[[ EXCERPTED RECORDS, beginning ]]

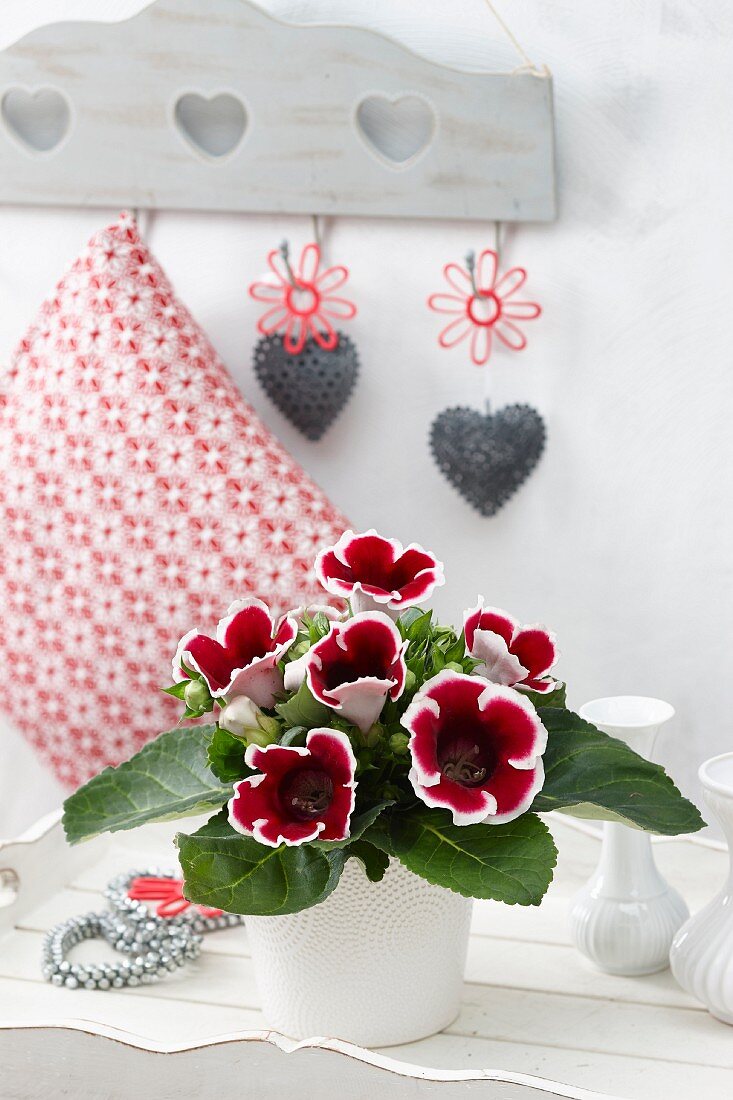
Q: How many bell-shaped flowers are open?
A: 6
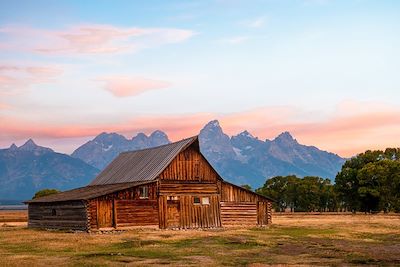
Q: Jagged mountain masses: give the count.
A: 3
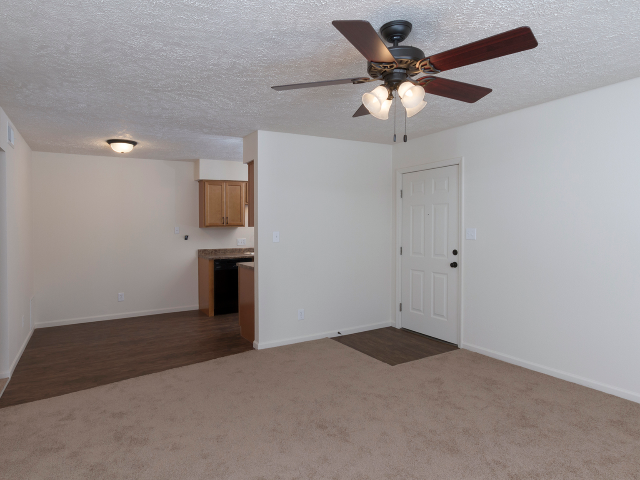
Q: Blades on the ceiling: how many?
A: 5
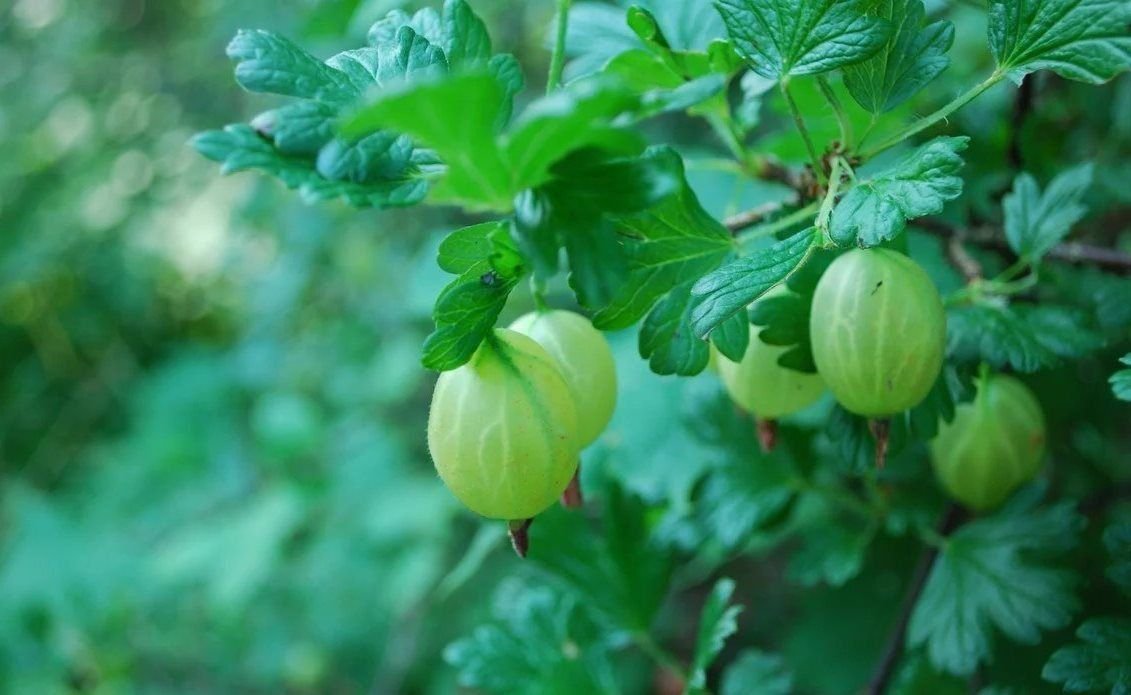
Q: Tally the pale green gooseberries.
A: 5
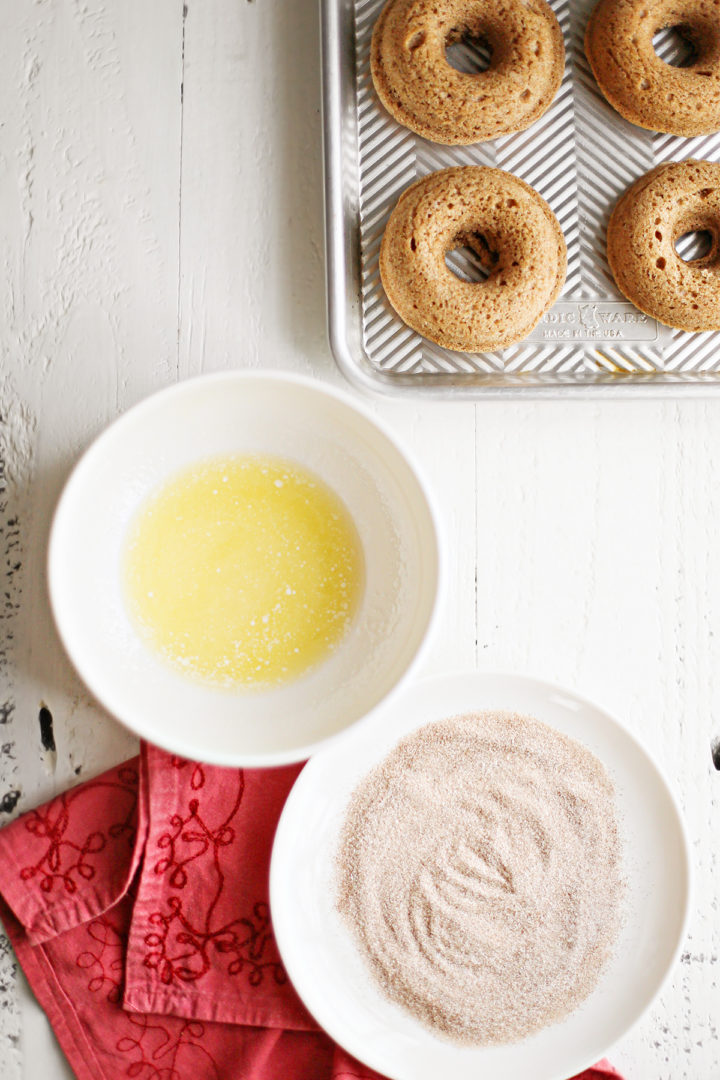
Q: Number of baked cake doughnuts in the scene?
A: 4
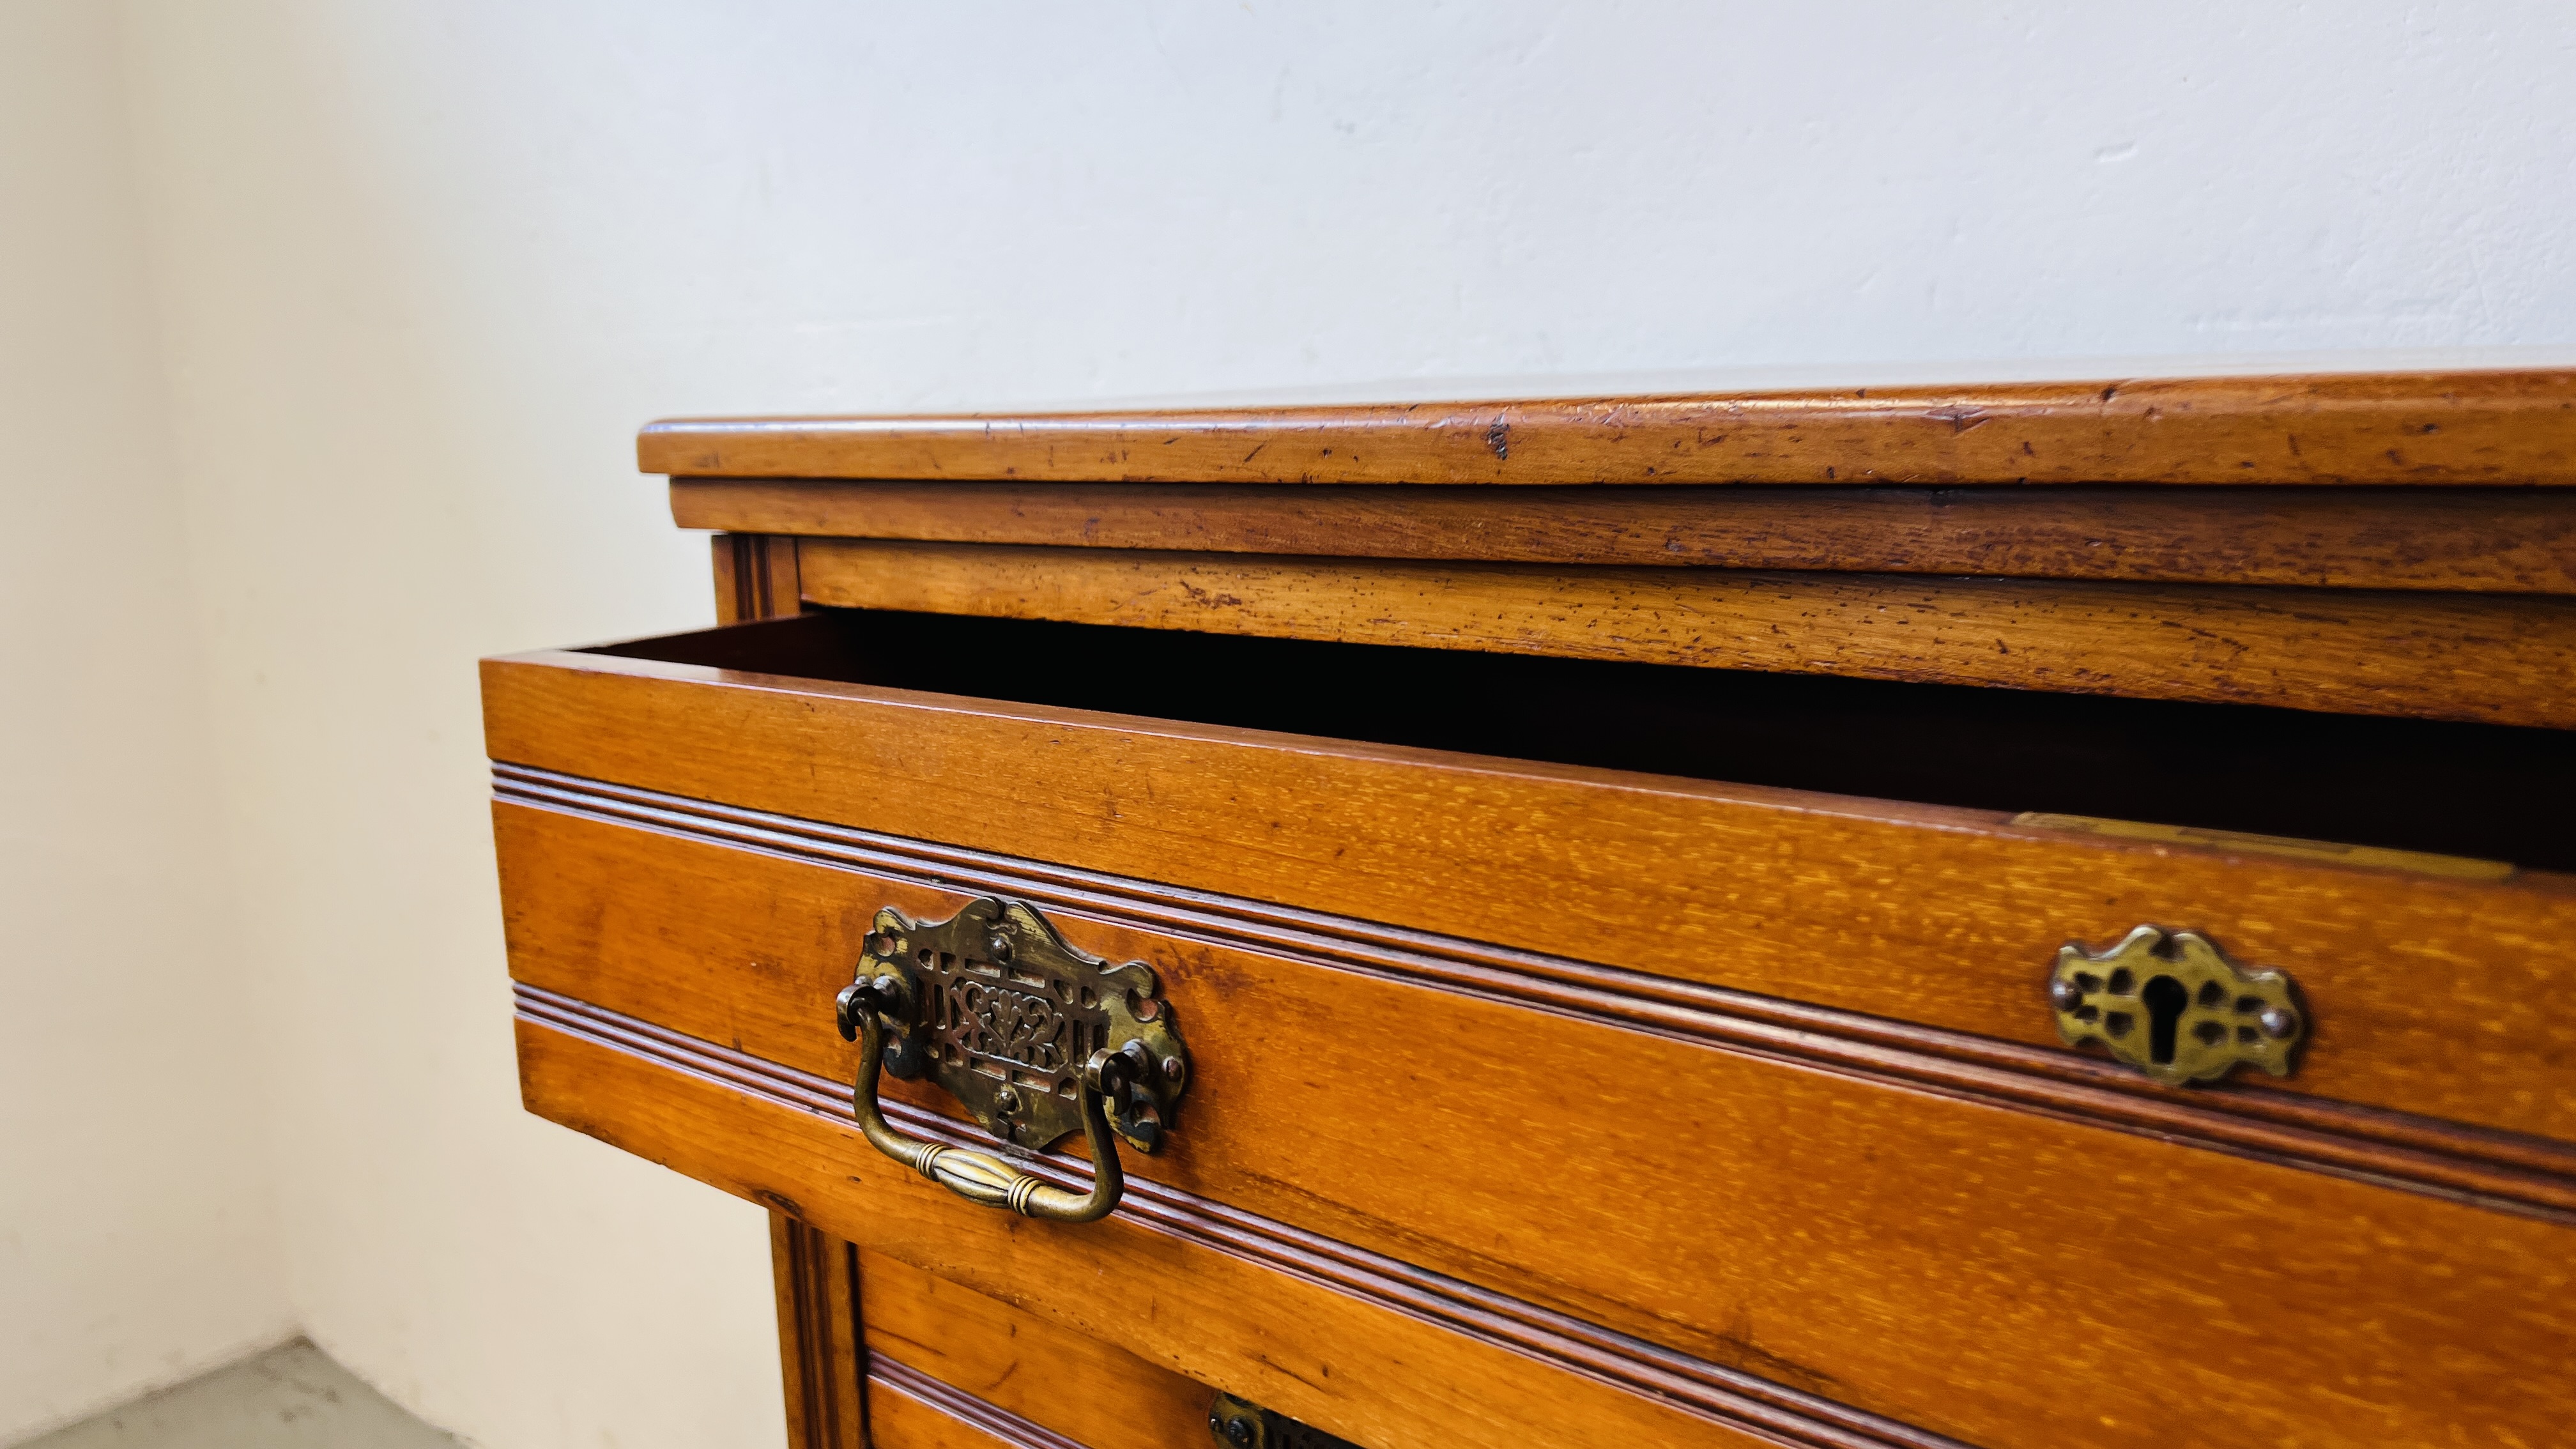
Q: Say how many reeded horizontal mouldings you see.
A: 3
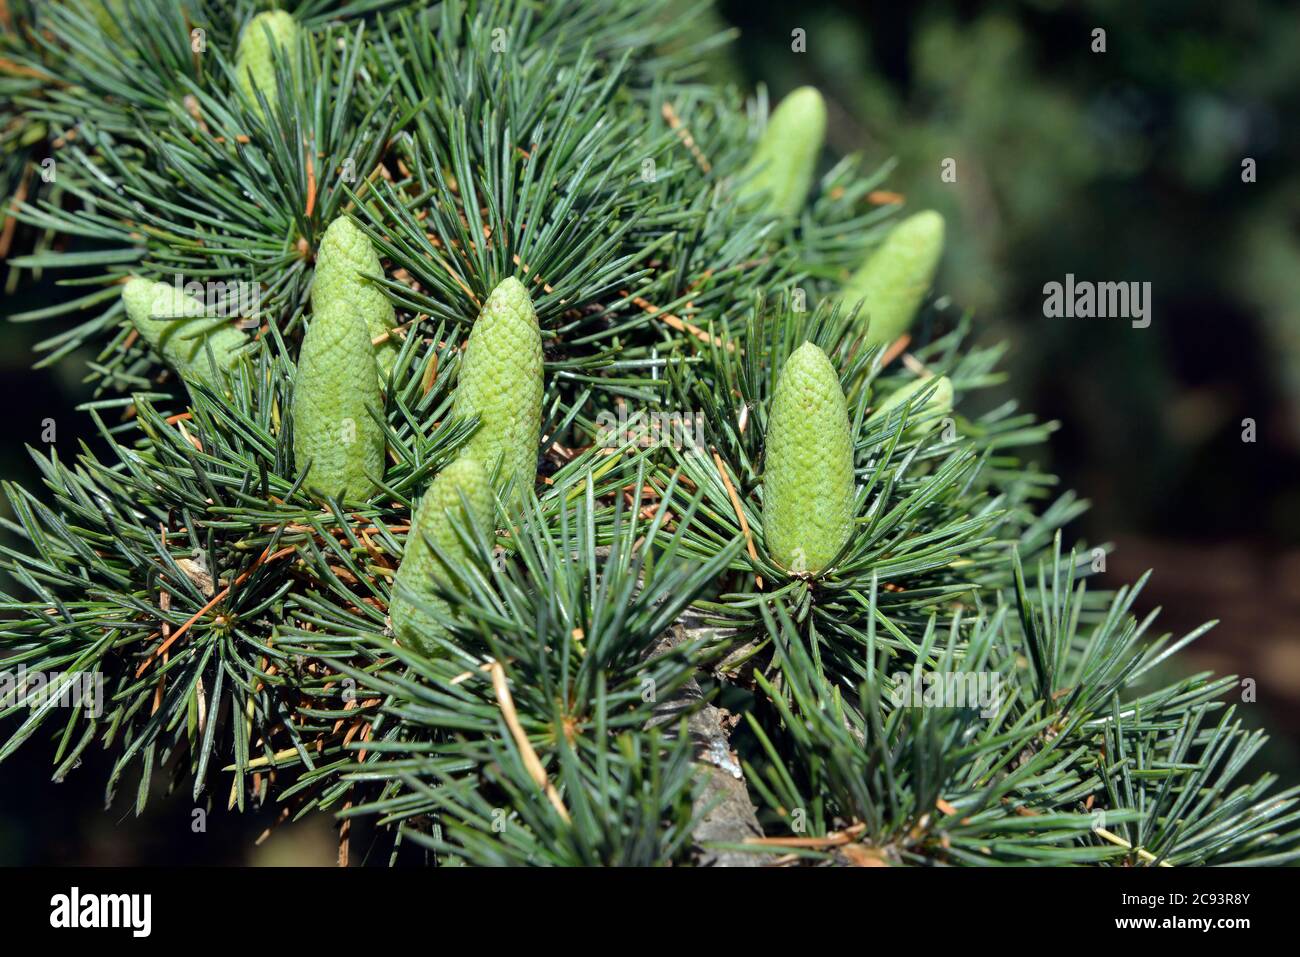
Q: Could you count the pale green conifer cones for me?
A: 10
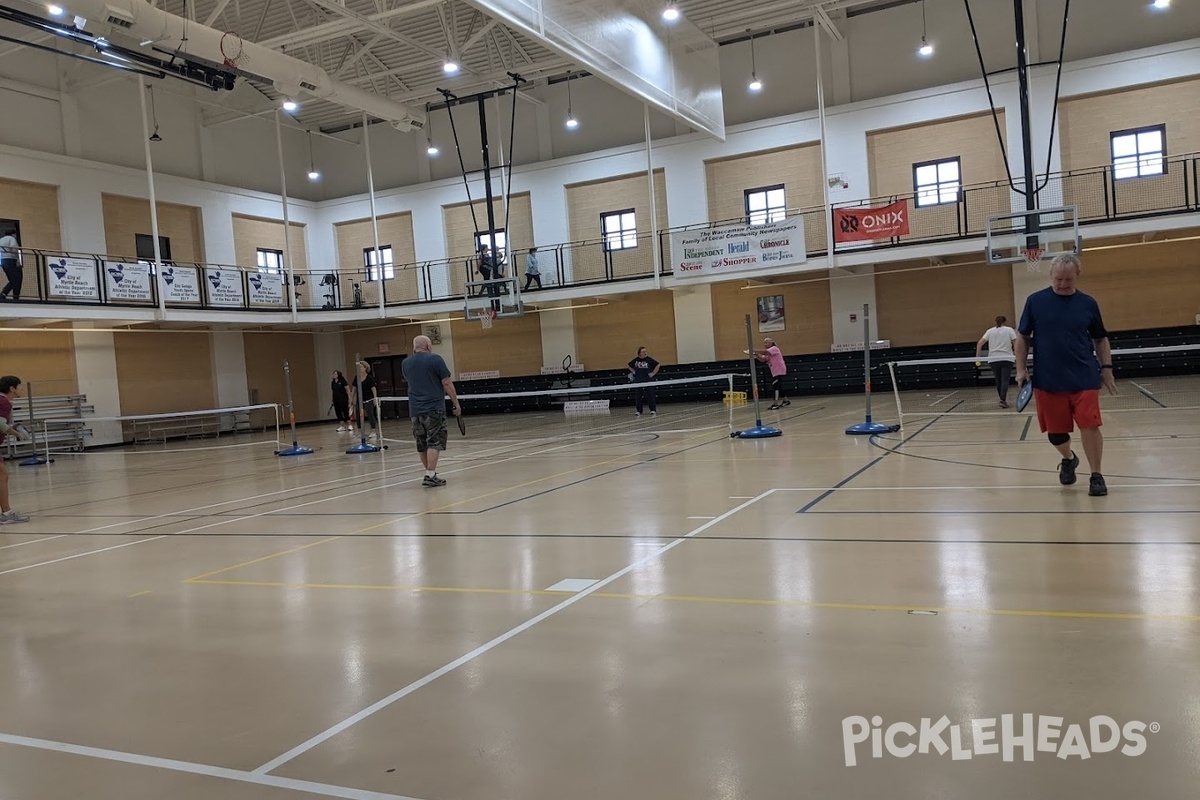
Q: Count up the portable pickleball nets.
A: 3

[[ EXCERPTED RECORDS, end ]]

» **PROBLEM DETAILS**
Copy every line above exactly, leaving no picture in the copy.

» **RESULT OF THIS EXERCISE**
Q: How many bell-shaped flowers are open?
A: 6
Q: Jagged mountain masses: give the count.
A: 3
Q: Blades on the ceiling: how many?
A: 5
Q: Tally the pale green gooseberries.
A: 5
Q: Number of baked cake doughnuts in the scene?
A: 4
Q: Say how many reeded horizontal mouldings you see.
A: 3
Q: Could you count the pale green conifer cones for me?
A: 10
Q: Count up the portable pickleball nets.
A: 3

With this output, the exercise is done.